枚举 \(t=\gcd(a,b)\)，因此原式等于 \(\sum\operatorname{lcm}(c,t)\sum_{a+b=n-c}[\gcd(a,b)=t]\)。

如果 \(\gcd(a,b)=t\)，那么 \(\dfrac{a}{t},\dfrac{b}{t}\) 互质。并且 \(\gcd(a,b)=\gcd(a,a+b)=\gcd(a,n-c)\)，即求满足 \(\dfrac{a}{t},\dfrac{n-c}{t}\) 互质的个数，因为 \(n-c=a+b>a\)，所以就是求 \(\phi(\dfrac{n-c}{t})\)。

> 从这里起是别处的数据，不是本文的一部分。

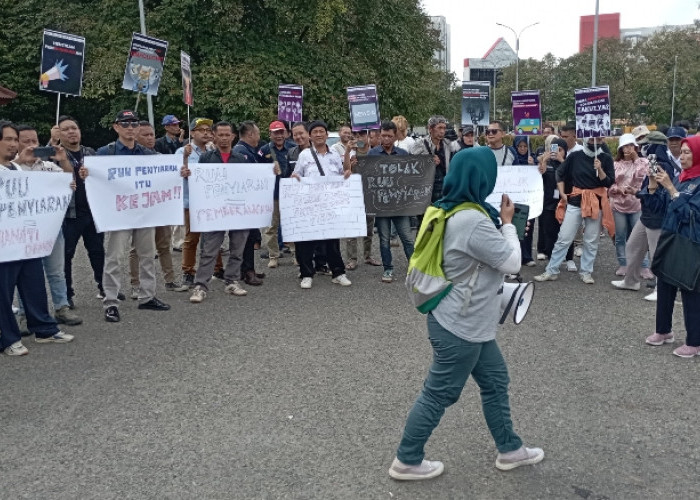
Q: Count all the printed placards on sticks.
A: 8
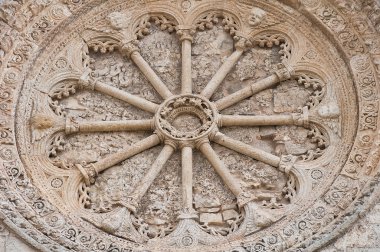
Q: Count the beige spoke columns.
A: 12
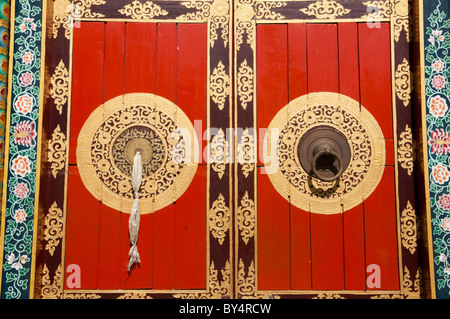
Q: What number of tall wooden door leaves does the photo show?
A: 2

因此答案为 \(\sum\operatorname{lcm}(c,t)\times\phi(\dfrac{a+b}{t})\)，其中 \(t\) 为 \(a+b\) 的因子。

时间复杂度为 \(O(n\log^{2}n)\)

代码

#include <bits/stdc++.h>
using i64 = long long;

const int P = 1e9 + 7;

// assume -P <= x < 2P
int norm(int x) {
    if (x < 0) {
        x += P;
    }
    if (x >= P) {
        x -= P;
    }
    return x;
}
template<class T>
T power(T a, i64 b) {
    T res = 1;
    for (; b; b /= 2, a *= a) {
        if (b % 2) {
            res *= a;
        }
    }
    return res;
}
struct Z {
    int x;
    Z(int x = 0) : x(norm(x)) {}
    Z(i64 x) : x(norm(x % P)) {}
    int val() const {
        return x;
    }
    Z operator-() const {
        return Z(norm(P - x));
    }
    Z inv() const {
        assert(x != 0);
        return power(*this, P - 2);
    }
    Z &operator*=(const Z &rhs) {
        x = i64(x) * rhs.x % P;
        return *this;
    }
    Z &operator+=(const Z &rhs) {
        x = norm(x + rhs.x);
        return *this;
    }
    Z &operator-=(const Z &rhs) {
        x = norm(x - rhs.x);
        return *this;
    }
    Z &operator/=(const Z &rhs) {
        return *this *= rhs.inv();
    }
    friend Z operator*(const Z &lhs, const Z &rhs) {
        Z res = lhs;
        res *= rhs;
        return res;
    }
    friend Z operator+(const Z &lhs, const Z &rhs) {
        Z res = lhs;
        res += rhs;
        return res;
    }
    friend Z operator-(const Z &lhs, const Z &rhs) {
        Z res = lhs;
        res -= rhs;
        return res;
    }
    friend Z operator/(const Z &lhs, const Z &rhs) {
        Z res = lhs;
        res /= rhs;
        return res;
    }
    friend std::istream &operator>>(std::istream &is, Z &a) {
        i64 v;
        is >> v;
        a = Z(v);
        return is;
    }
    friend std::ostream &operator<<(std::ostream &os, const Z &a) {
        return os << a.val();
    }
};

int lcm(int a, int b) {
    return (i64)a * b / std::__gcd(a, b);
}

int main() {
    int n;
    std::cin >> n;

    std::vector<int> phi(n + 1);
    std::iota(phi.begin(), phi.end(), 0);
    for (int i = 1; i <= n; i++) {
        for (int j = 2 * i; j <= n; j += i) {
            phi[j] -= phi[i];
        }
    }

    Z res = 0;
    for (int t = 1; t <= n - 2; t++) {
        for (int s = t * 2; s <= n; s += t) {
            int c = n - s;
            res += lcm(c, t) * Z(phi[s / t]);
        }
    }
    std::cout << res << '\n';

    return 0;
}